Brood
Biobrood wordt gemaakt van bloem of meel van biologisch geteeld graan. Biologische bakkers eren bovendien vaak de ambachtelijke principes: het biologisch deeg krijgt de tijd om te rijzen en synthetische ‘broodverbeteraars’ zijn verboden.
Teelt
Biologisch brood vertrekt bij biologisch graan. Biologisch graan wordt, net zoals biologische groenten, geteeld zonder chemisch-synthetische gewasbescherming en zonder kunstmest. Een biologisch graanteler zal veel aandacht besteden aan het vruchtbaar maken van zijn bodem op een natuurlijke manier: via dierlijke mest of compost vult hij de voedingsstoffen in de bodem aan die met elke oogst uit de bodem verdwijnen.
Het maalproces
Na de oogst wordt het graan gemalen. Malen kan je snel doen, met als nadeel dat de granen opwarmen en een deel van hun voedingswaarde verliezen, of traag op molenstenen waarbij hitte wordt vermeden. Verschillende biologische bakkers in Vlaanderen en Nederland kiezen bewust voor traag gemalen meel. Ambachtelijk meel, op molenstenen gemalen, bevat alle antioxidanten, mineralen en vezels die in de hele korrel aanwezig zijn. De volgende stap is zeven: door meel te zeven krijgt men verschillende kwaliteiten van bloem. Hoe fijner de zeef, hoe fijner de bloem. Door het zeven gaat veel van de oorspronkelijke graankorrel verloren en verliest hij zijn voedingswaarde. Nagenoeg enkel de meelkern (of het meellichaam) blijft over, met vooral koolhydraten. Hier ontstaat het verschil tussen een volkoren brood (gemaakt van gemalen meel) en een niet-volkoren brood (gemaakt met gezeefde bloem).
Bereiding
In bio gelden een aantal strikte regels over de grondstoffen en het bereidingsproces van biologisch brood. Ingrediënten moeten voor minstens 95% biologisch gecertificeerd zijn. Uiteraard moeten toevoegingen als zaden, boter, noten en vruchten ook biologisch zijn. Voor rozijnen betekent dat ook dat ze niet met zwavel behandeld zijn zoals de meeste gangbare gedroogde vruchten. Een biologische bakker kan voorlopig nog kiezen tussen gangbare en biologisch gecertificeerde gist: gangbare gist is toegelaten omdat er nog onvoldoende biologische gist op de markt beschikbaar is. Omdat de gist maar een klein percentage uitmaakt van een brood (minder dan 5%), kan biologisch brood gebakken met gangbare gist toch gecertificeerd worden als bio.

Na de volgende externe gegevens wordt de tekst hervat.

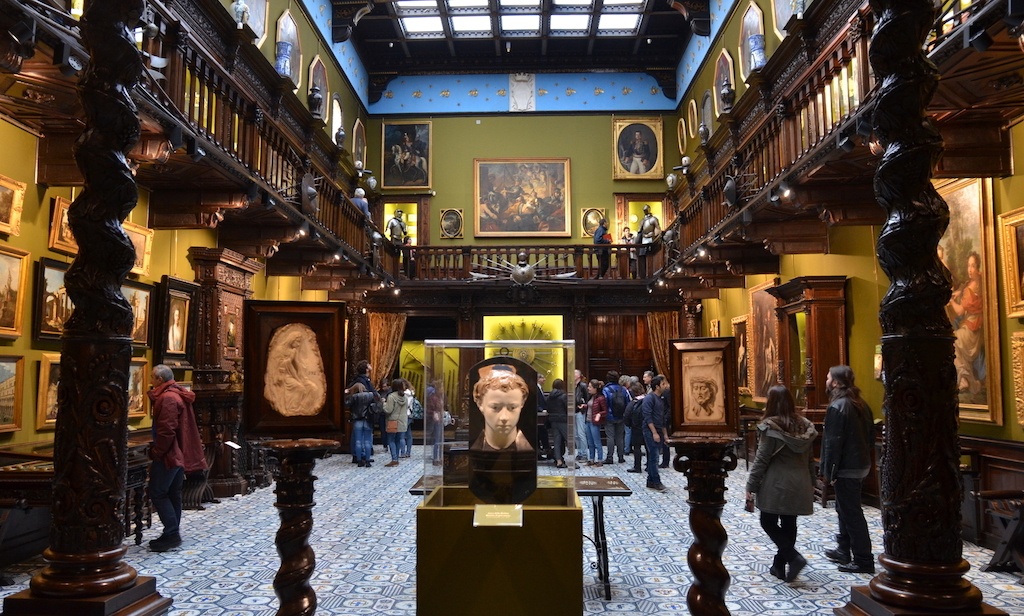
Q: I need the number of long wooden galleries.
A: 2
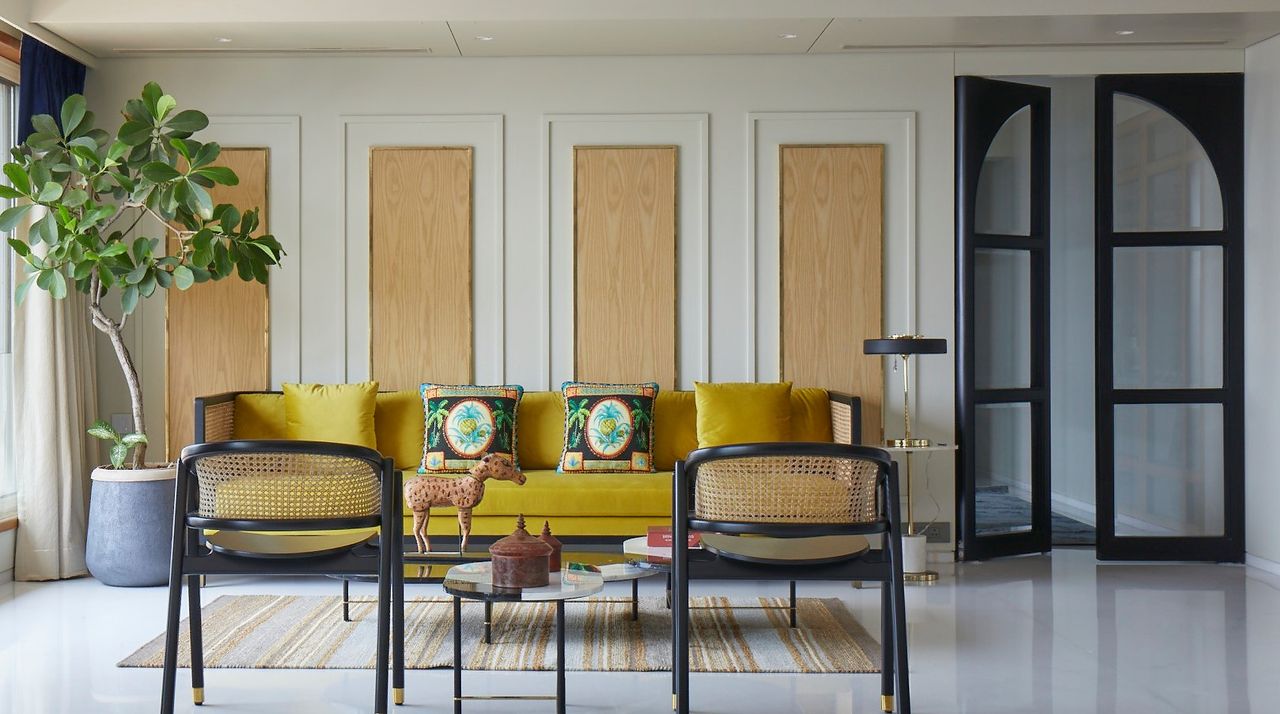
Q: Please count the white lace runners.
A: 0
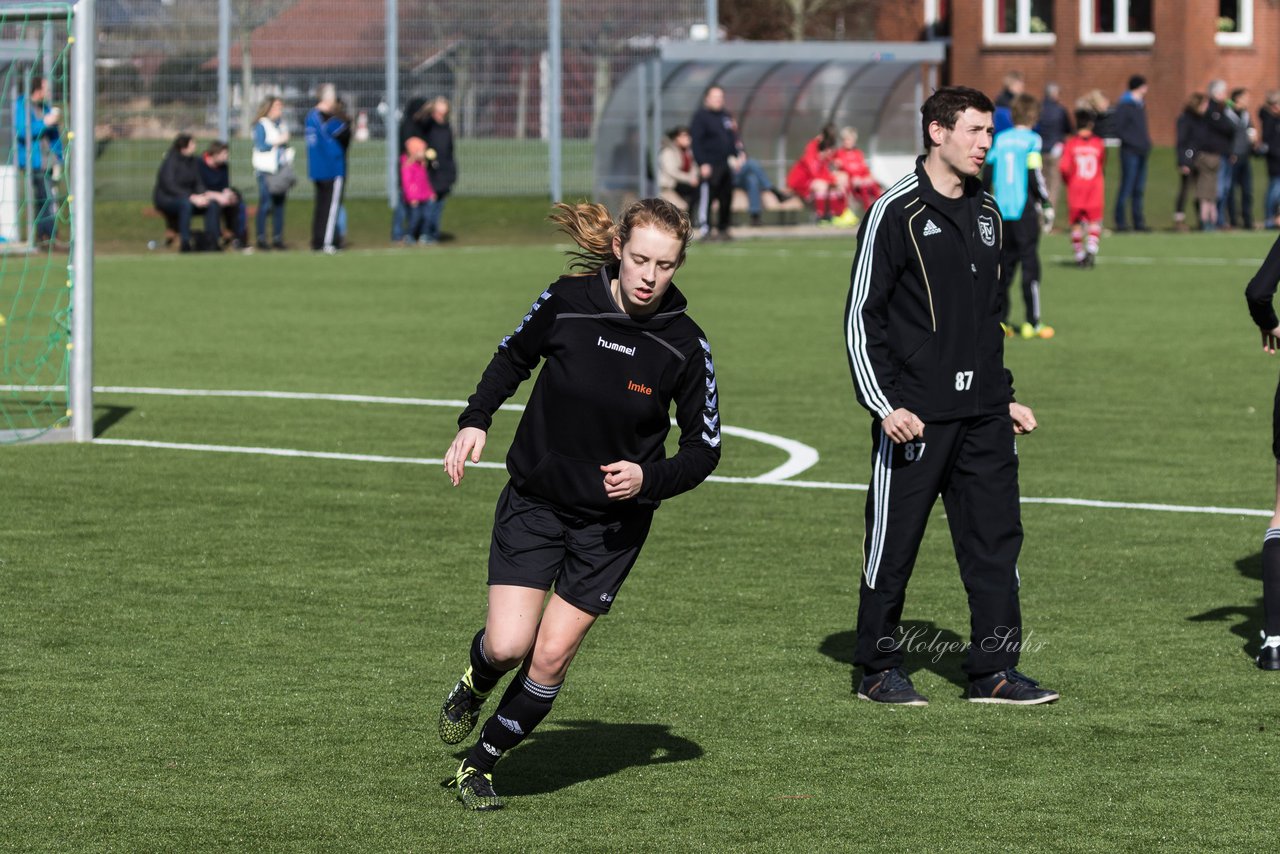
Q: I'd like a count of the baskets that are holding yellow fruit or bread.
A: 0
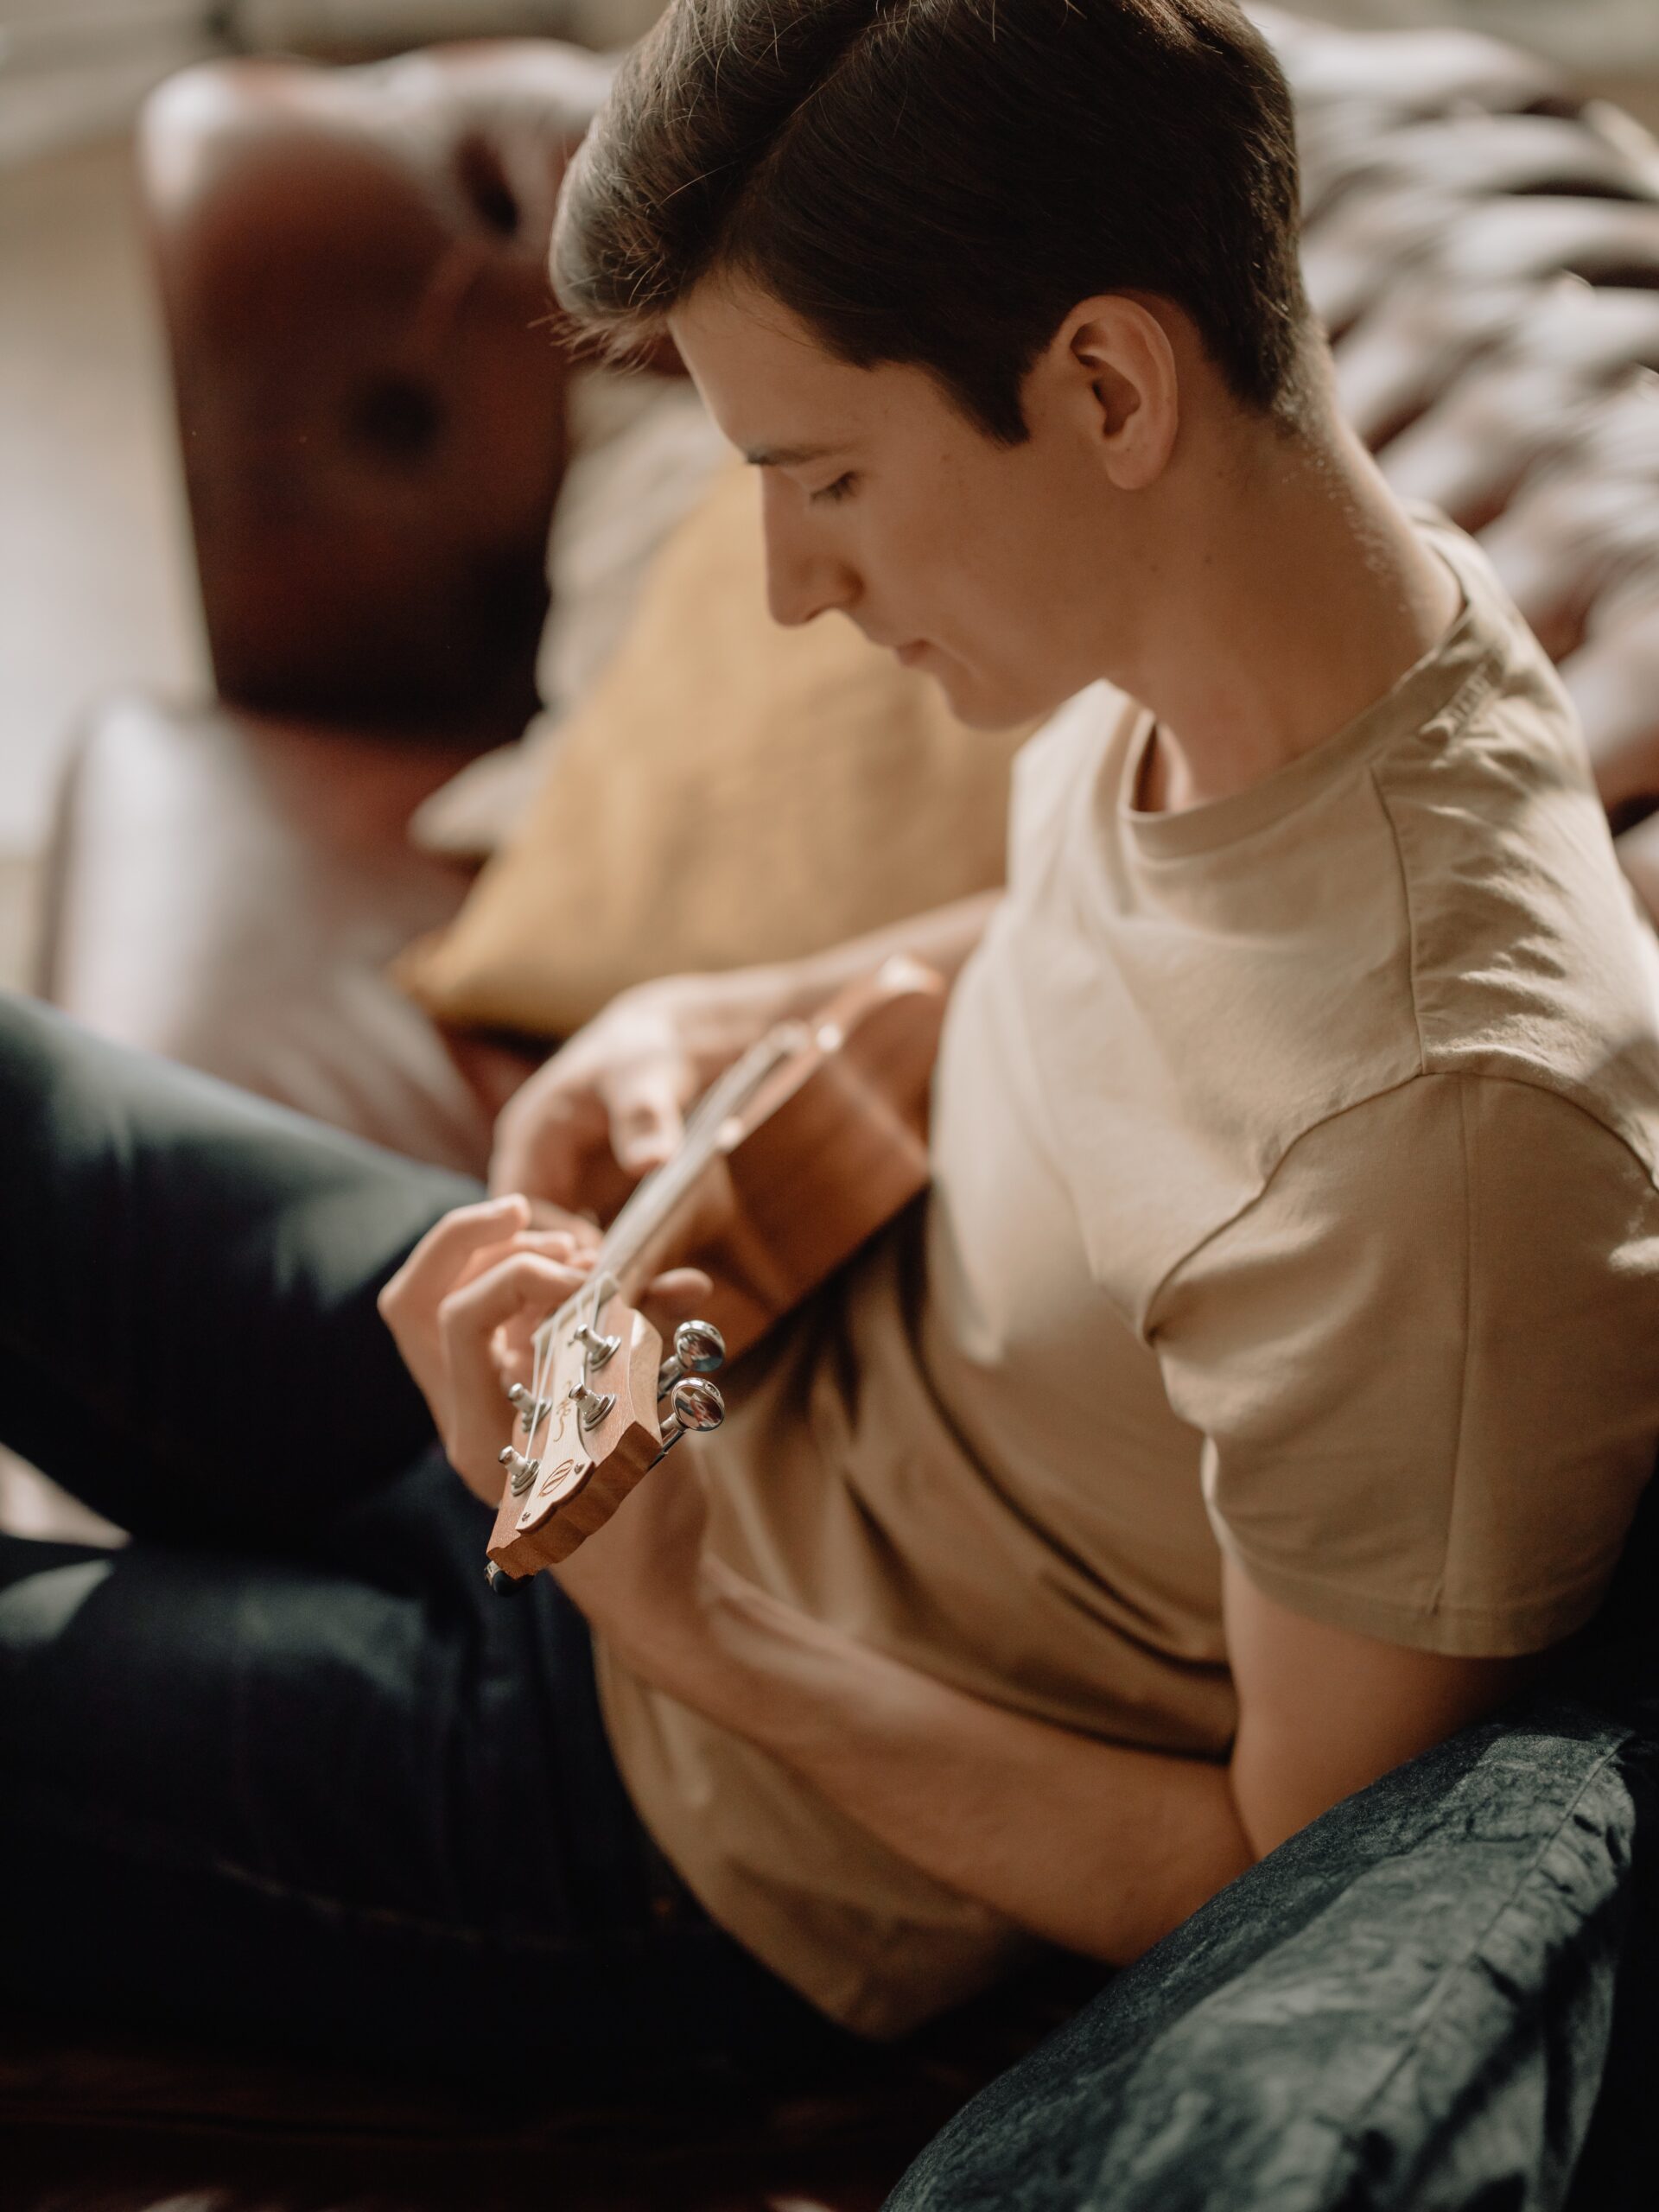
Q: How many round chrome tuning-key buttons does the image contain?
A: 2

In het biologisch assortiment vind je ook een groot aanbod broden gemaakt met zuurdesem. Zuurdesembrood heeft een langere rijstijd nodig. Er zijn stemmen die beweren dat zuurdesembrood beter verteerbaar en voedzamer is dan gistbrood precies omdat de fermentatie meer tijd krijgt.
Additieven
Waar bio sterk verschilt van gangbaar brood is in het gebruik van synthetische broodverbeteraars en toevoegingen, want die zijn niet toegelaten in biologisch brood. Een biologisch brood mag nooit kleurstoffen of smaakstoffen bevatten. Ook bewaarmiddelen zijn verboden in bio. Enkel E322 (lecithine) mag aan biologisch brood worden toegevoegd als emulgator. Een emulgator is een stof die helpt bij het mengen van twee stoffen die normaal moeilijk te mengen zijn. Lecithine wordt meestal, maar niet uitsluitend, gewonnen uit soja. De lecithine in biologisch brood moet verplicht afkomstig zijn uit biologische grondstoffen. Biologische lecithine is uiteraard nooit afkomstig van een ggo-gewas.
Wat je in bio niet zal vinden is een brood met ‘glutenvrije tarwebloem’: tarwe bevat van nature veel gluten en kan er enkel van ontdaan worden door een chemisch proces. De biosector respecteert de natuurlijke samenstelling van een grondstof. Voor mensen met een glutenintolerantie bestaat daarom glutenvrij biologisch brood, gemaakt met ingrediënten die van nature glutenvrij zijn zoals rijst, mais, quinoa.